• **ABOUT THIS EXERCISE**
Copy each line from the data that has the word "many" in it.

• **DATA SECTION**
◇ ◇ ◇ ◇ ◇ ◇ ◇

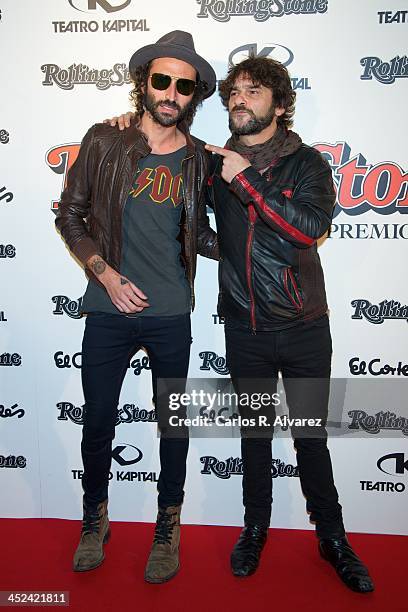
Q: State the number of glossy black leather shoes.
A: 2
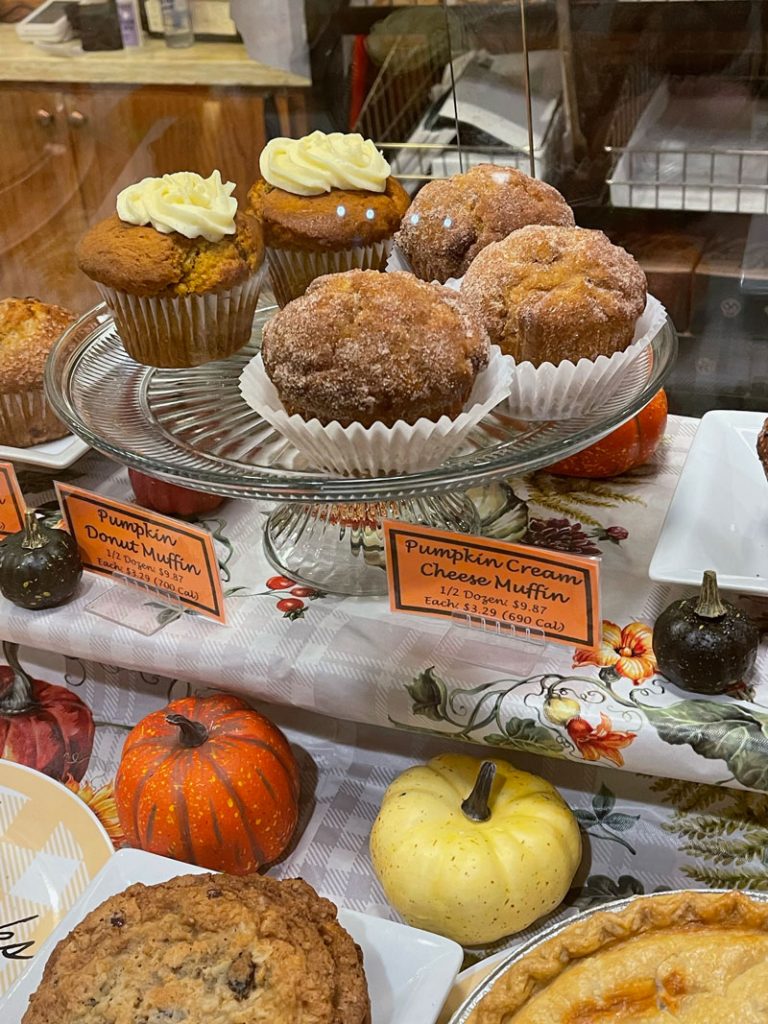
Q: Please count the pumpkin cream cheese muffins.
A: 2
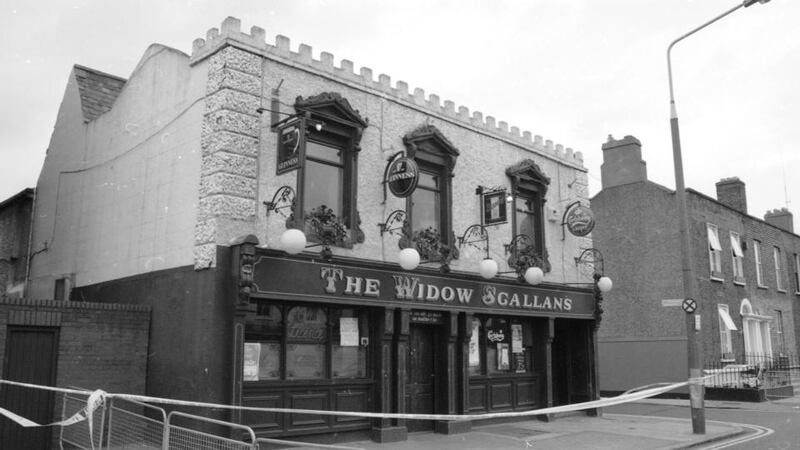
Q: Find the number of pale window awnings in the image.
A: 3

◇ ◇ ◇ ◇ ◇ ◇ ◇

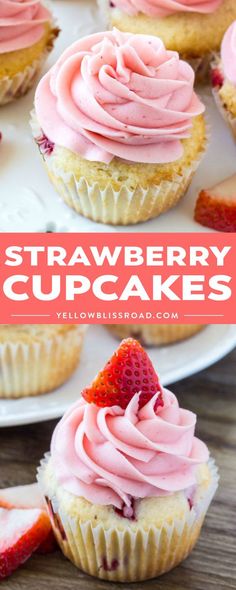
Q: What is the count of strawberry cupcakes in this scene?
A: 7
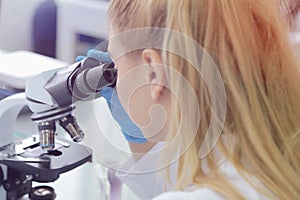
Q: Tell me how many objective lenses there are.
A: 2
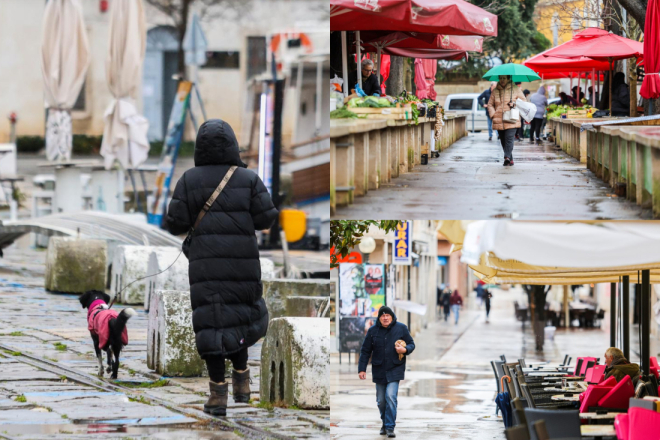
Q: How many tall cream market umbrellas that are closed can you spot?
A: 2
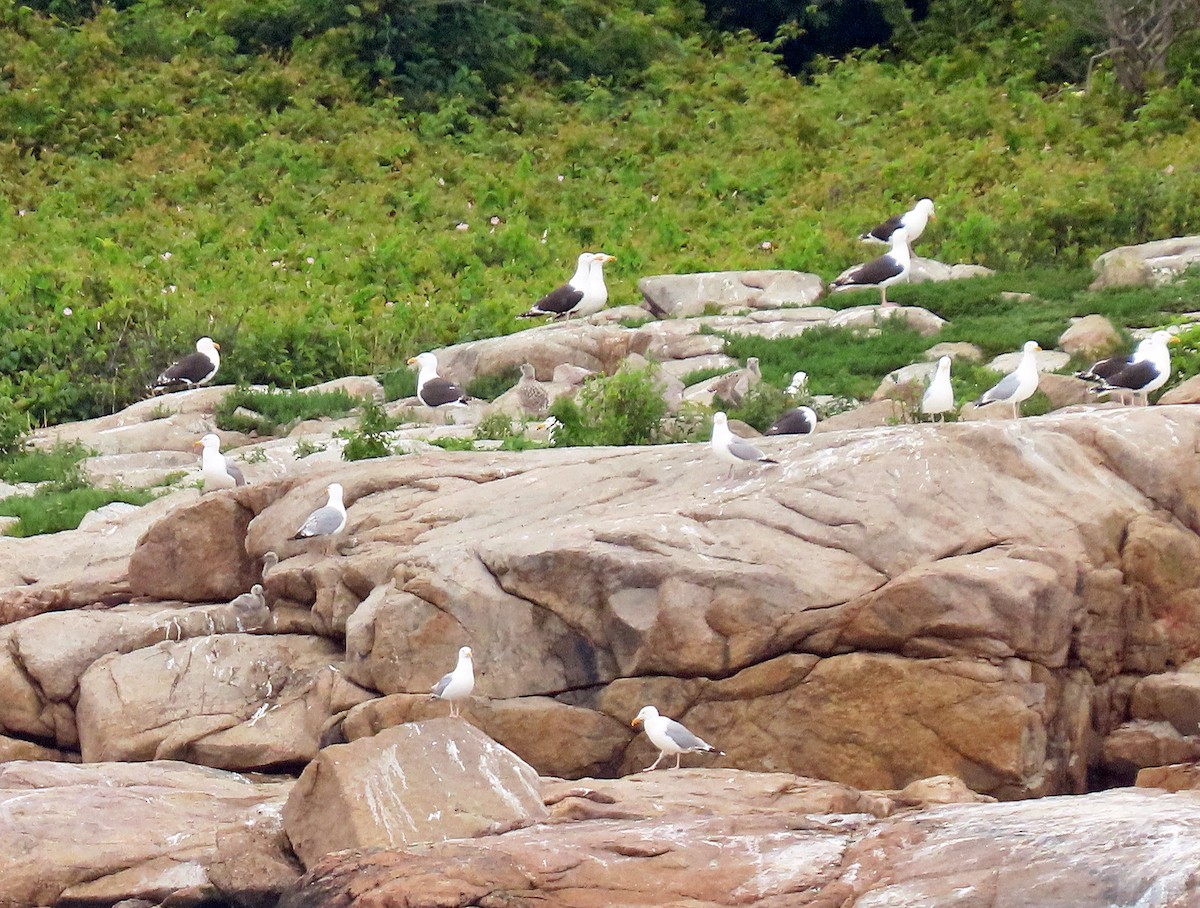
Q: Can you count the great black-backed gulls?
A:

◇ ◇ ◇ ◇ ◇ ◇ ◇

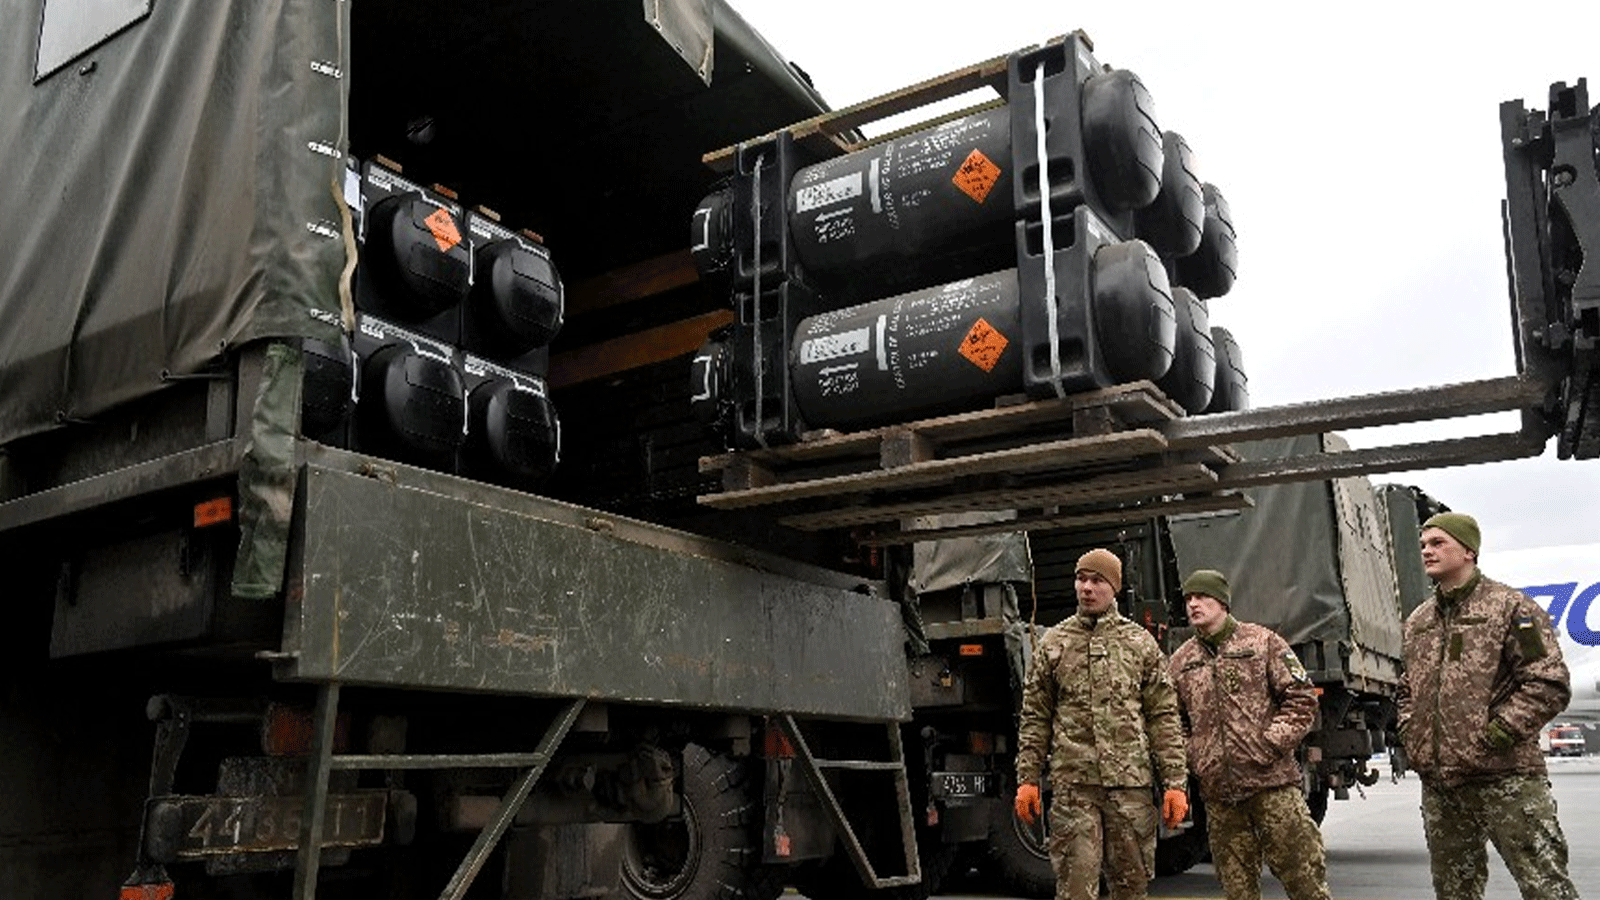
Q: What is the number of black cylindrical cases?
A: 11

◇ ◇ ◇ ◇ ◇ ◇ ◇

• **ANSWER SECTION**
Q: Tell me how many objective lenses there are.
Q: How many tall cream market umbrellas that are closed can you spot?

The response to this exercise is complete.